Seeking a 'symbiotic relationship'
Nancy McCoy, RN, director of clinical services at the University of California, San Diego Medical Center's Home Health unit, has found through her experience working with CALL DOC that doctors in the field make "significant referrals to home health care, but we also make a lot of referrals to them. It can be a symbiotic relationship. The visiting doctors push for home care; they recognize the need more. In reality, when we have a doctor in the house, we will see the patient more often," she says.
She notes that current visiting physician practices like CALL DOC, might see more competition from office-based practices, but she doesn't expect to see large numbers of doctors out in the field. McCoy doubts that the chronically ill patient is going to receive a great number of visits from the doctor.
"A doctor isn't going to sit there and drip blood for three hours or put in a PICC line," she says.
Mark Mitchell, owner of Visiting Physicians, a Southfield, MI, company employing 42 full-time doctors, points out that 55% of his practice is seeing patients who are bedridden. The doctors try to see each patient every four to six weeks but rely heavily on home health care in between visits.
"When we move into a new community, the home care agencies just love us," he says. "We give them hundreds of referrals."
Diane Baker, Administrator of Premiere Home Health Care in Southfield, MI, estimates that Visiting Physicians sees 25% of her patients. She's found that "the doctor really counts on the word of the nurse, and both rely on each other in caring for the patient."

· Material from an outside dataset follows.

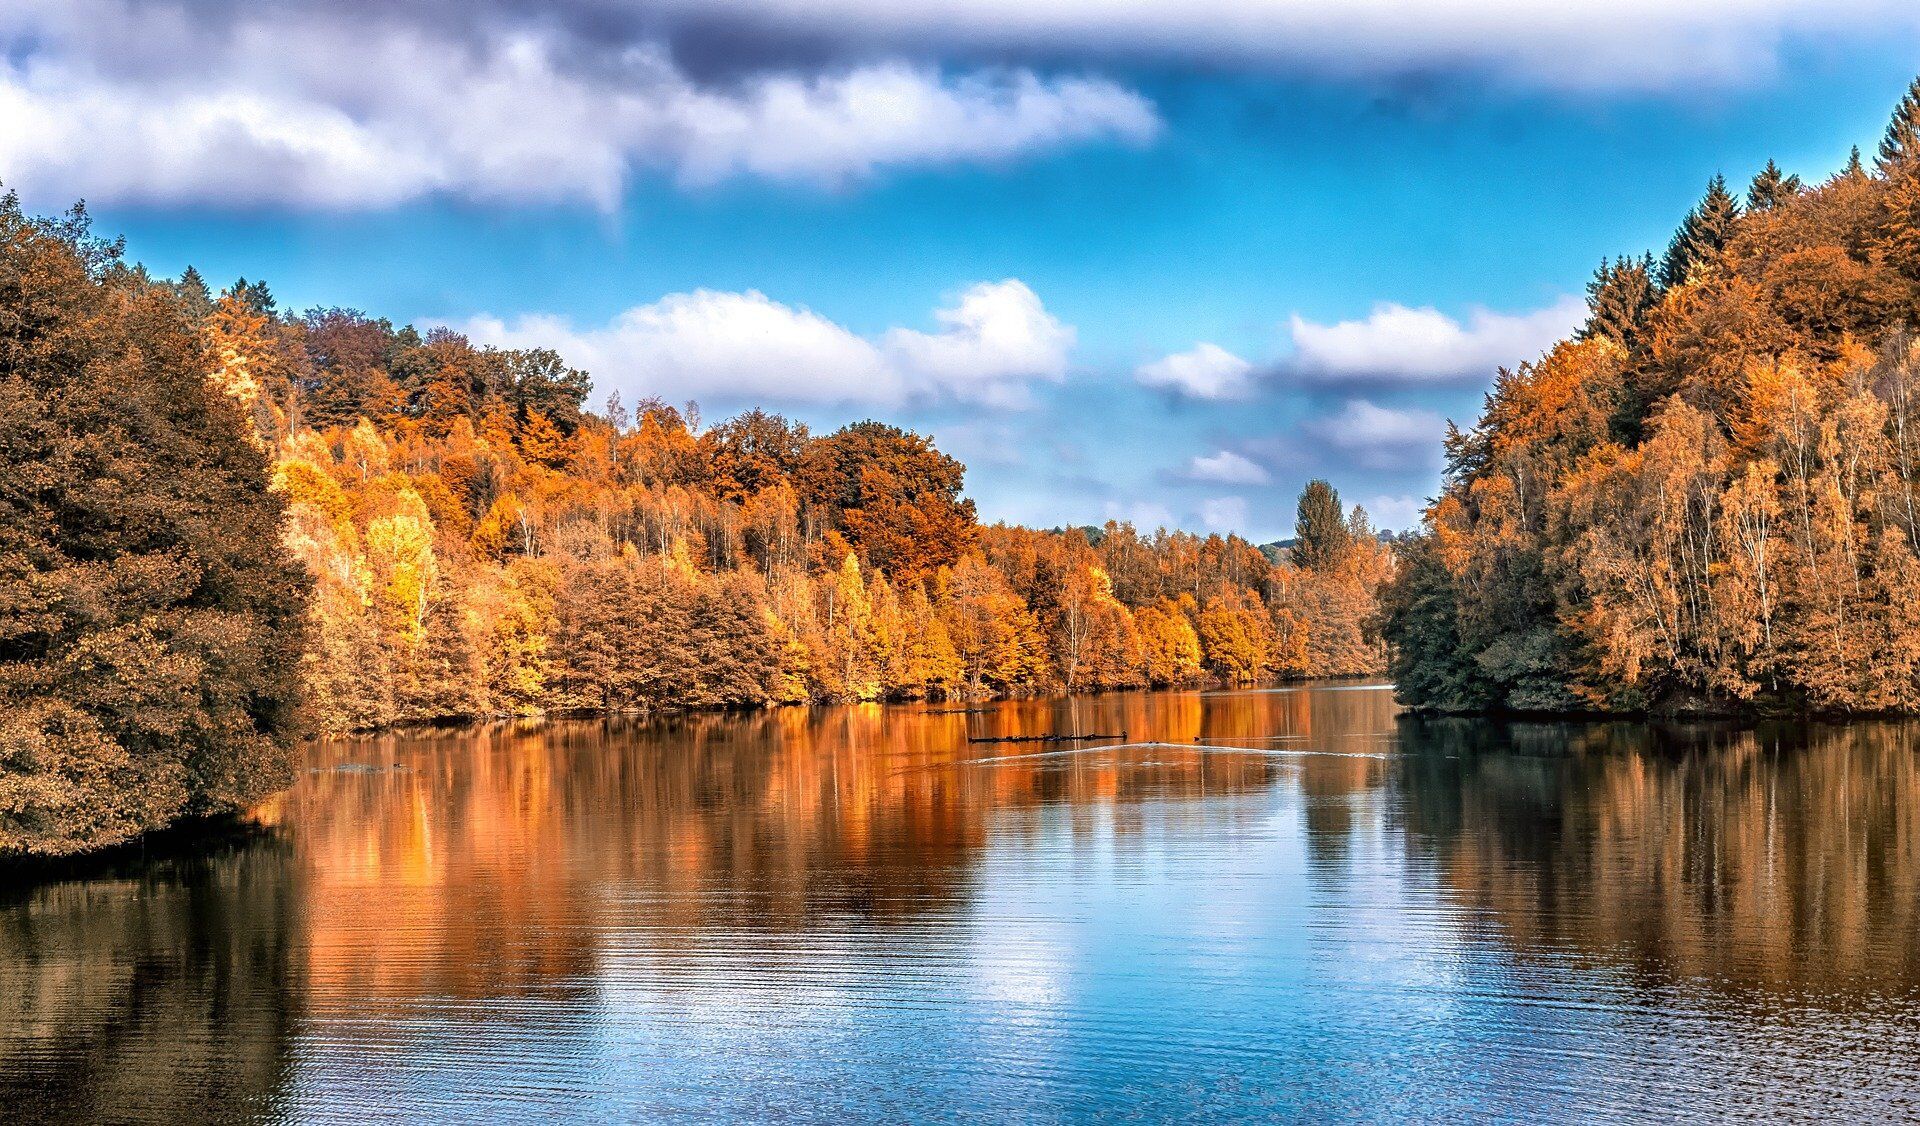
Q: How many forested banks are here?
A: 2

However, Baker says that nurses still will be needed for monitoring and regular care. "I don't see the doctor replacing the nurse in the home."
McCoy agrees, adding that, "It'll be interesting to see whether HCFA will determine criteria on when it's appropriate for either a doctor or nurse to go out on a home visit."
McCoy also suspects that managed care isn't going to be authorizing many doctors' house calls. Bayne acknowledges that some insurance companies or Medicaid are "embargoing" house calls. Most of his referrals are from home health nurses.
But Boling hopes that managed care may soon see the cost-cutting advantage of having a physician make a house call.
"The added value," he believes, "is when a $150 visit is compared to a $500 ambulance ride. For many bed-bound people, the only alternative is calling 911."